Checkpoint: When a checkpoint occurs, SQL Server requires that all dirty pages be flushed to disk. In this case, the performance of SQL Server is affected. We need to monitor the rate of checkpoints to ensure that the refresh rate of checkpoints meets expectations.

Page fault: When a page fault occurs, it indicates that the required page is outside the area of memory that SQL Server can manage. When you encounter a page fault, stop program execution and set it to a wait state. The operating system searches the disk for the requested address. When the page is found, the operating system copies it from disk to a free RAM page. The operating system allows the program execution to continue subsequently.

Log Growth Times

The SQL Server database engine writes a log entry for each operation in the database, including the start or end of SQL transactions when a data modification process is performed, when a database table or index is created or deleted, and after each page is allocated or deleted. Logs help restore the database to a specific point in time in the event of a system or hardware failure. In a highly transactional system with excessive log entry operations, the SQL Server transaction log files will grow rapidly until they reach their maximum size, resulting in error 9002. If you enable the autogrowth option, the underlying disk drive will run out of available space.

I/O Stall Time

I/O stall time is a metric that can be used to detect I/O problems.

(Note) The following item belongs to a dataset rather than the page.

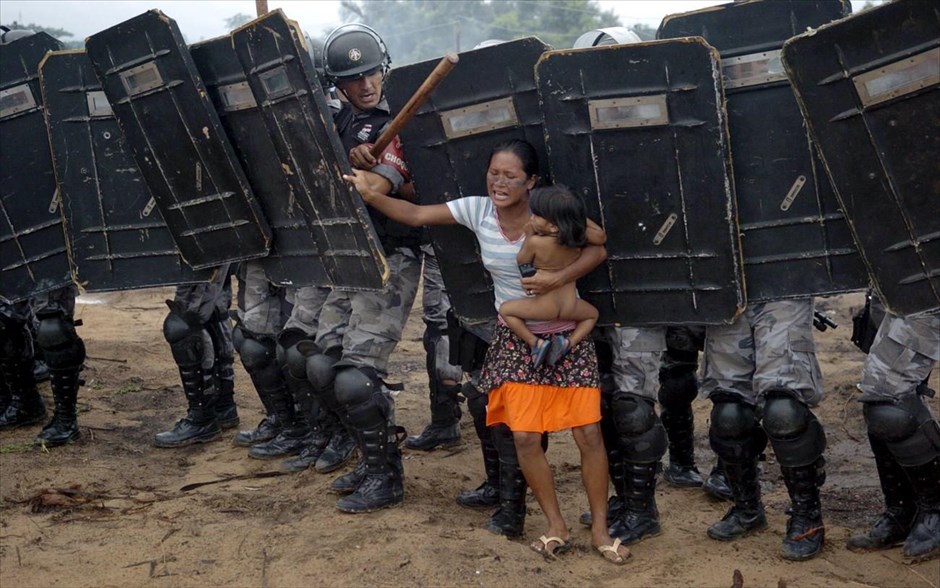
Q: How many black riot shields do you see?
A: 9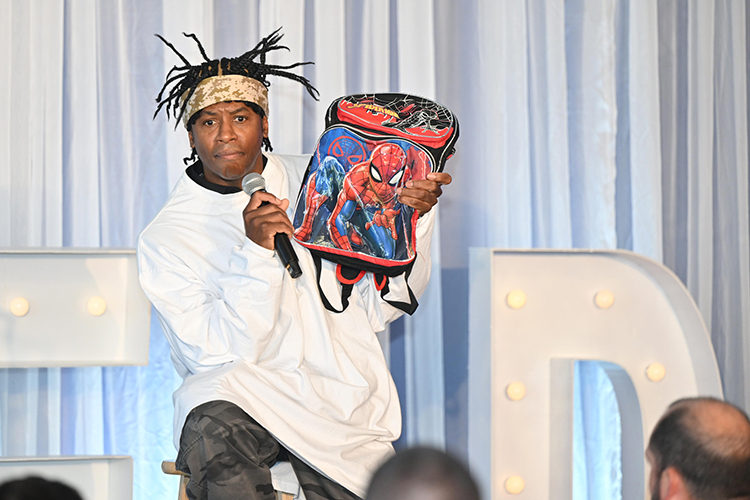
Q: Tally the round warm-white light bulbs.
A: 7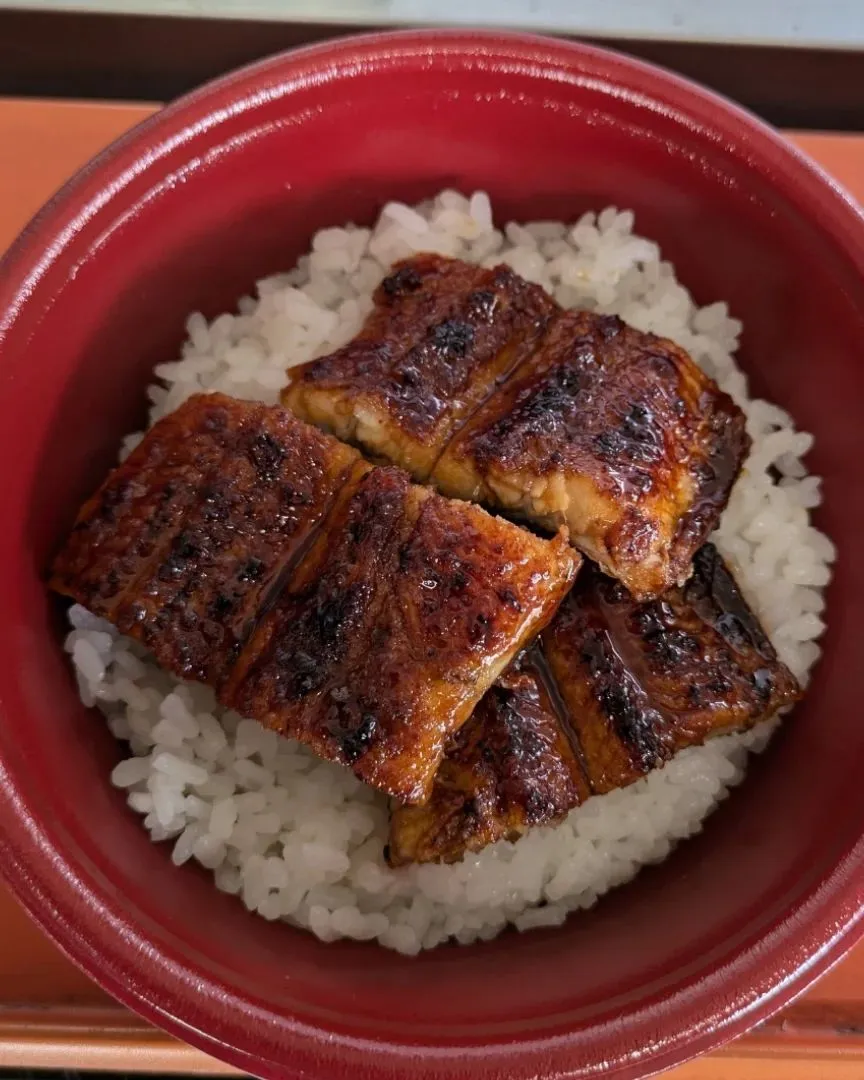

When SQL Server writes data to a file or reads data from a file, it needs to wait a long time, which is the I/O stall time. A long stall time indicates I/O problems and busy disk activities. File I/O belongs to the critical path of the database, and the stall time directly reflects the latency of the client reading and writing SQL Server. Each database stores different files and may use different storage media. Therefore, in addition to monitoring the overall I/O stall time, it is also necessary to monitor the I/O stall time of each database so that O&M personnel can make targeted optimization.

Connection Metrics

In SQL Server, executing queries depends on establishing and maintaining connections on the client. When you need to maintain the availability and high performance of SQL Server, monitoring connections is a good start for O&M work. Excessive concurrent connections to SQL Server may result in server overload. When a connection is established, each connection incurs overhead regardless of whether the connection is used.

Storage Metrics

As mentioned above, although SQL Server stores data on disk, SQL Server memory usage is also a focus because of the existence of buffer pools. By default, SQL Server dynamically manages its memory requirements based on available system resources. If SQL Server needs more memory, it will query the operating system to determine whether there is free physical memory available and use the available memory. If the operating system runs out of available memory, SQL Server will release memory back to the operating system until the out-of-memory condition is mitigated or until SQL Server reaches the minimum server memory limit.

Performance Metrics

Transaction Processing Rate (TPS)

A transaction is a process in which a client sends a request to SQL Server and SQL Server responds. The client starts the timer when sending a query request and ends the timer after receiving an SQL Server response to calculate the time used and the number of completed transactions. In general, SQL Server performance is measured by the number of client requests completed per second.

Batch (T-SQL) Rate

T-SQL (Transact-SQL) is a set of programming extensions from Sybase and Microsoft. It adds a variety of features to Structured Query Language ( SQL ), including transaction control, exception and error handling, row handling, and declaration of a variable. All applications that communicate with SQL Server are implemented by sending T-SQL statements to the server.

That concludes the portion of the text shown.